(Input material Opens)

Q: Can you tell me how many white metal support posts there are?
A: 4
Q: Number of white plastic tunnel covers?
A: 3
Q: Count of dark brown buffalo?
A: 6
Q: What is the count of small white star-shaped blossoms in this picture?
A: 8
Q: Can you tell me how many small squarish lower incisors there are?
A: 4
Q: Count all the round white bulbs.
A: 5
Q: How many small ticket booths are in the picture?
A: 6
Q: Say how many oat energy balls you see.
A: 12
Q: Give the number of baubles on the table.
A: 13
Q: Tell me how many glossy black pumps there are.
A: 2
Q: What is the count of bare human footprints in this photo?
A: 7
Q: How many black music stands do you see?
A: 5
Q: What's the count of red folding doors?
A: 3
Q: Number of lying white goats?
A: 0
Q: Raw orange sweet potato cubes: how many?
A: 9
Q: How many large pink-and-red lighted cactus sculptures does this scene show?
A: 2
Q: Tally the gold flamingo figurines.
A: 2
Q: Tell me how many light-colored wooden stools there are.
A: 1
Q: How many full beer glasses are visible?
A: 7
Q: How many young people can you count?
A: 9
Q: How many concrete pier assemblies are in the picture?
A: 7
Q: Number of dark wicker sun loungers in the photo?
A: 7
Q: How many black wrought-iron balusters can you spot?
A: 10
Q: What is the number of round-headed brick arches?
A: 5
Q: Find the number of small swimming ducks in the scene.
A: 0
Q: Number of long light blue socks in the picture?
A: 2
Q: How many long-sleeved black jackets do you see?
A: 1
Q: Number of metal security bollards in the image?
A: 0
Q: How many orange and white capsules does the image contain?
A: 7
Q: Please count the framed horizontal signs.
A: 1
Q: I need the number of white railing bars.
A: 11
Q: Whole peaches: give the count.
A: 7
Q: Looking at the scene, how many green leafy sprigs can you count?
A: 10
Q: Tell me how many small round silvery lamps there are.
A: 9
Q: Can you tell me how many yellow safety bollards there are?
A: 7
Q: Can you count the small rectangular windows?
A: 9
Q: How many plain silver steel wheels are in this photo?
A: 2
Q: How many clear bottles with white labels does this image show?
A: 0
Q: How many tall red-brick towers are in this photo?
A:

(Input material Closes)

• _Action item_
In the records above, each line with the string "white" should be copied.

• _Your response_
Q: Can you tell me how many white metal support posts there are?
Q: Number of white plastic tunnel covers?
Q: What is the count of small white star-shaped blossoms in this picture?
Q: Count all the round white bulbs.
Q: Number of lying white goats?
Q: How many orange and white capsules does the image contain?
Q: I need the number of white railing bars.
Q: How many clear bottles with white labels does this image show?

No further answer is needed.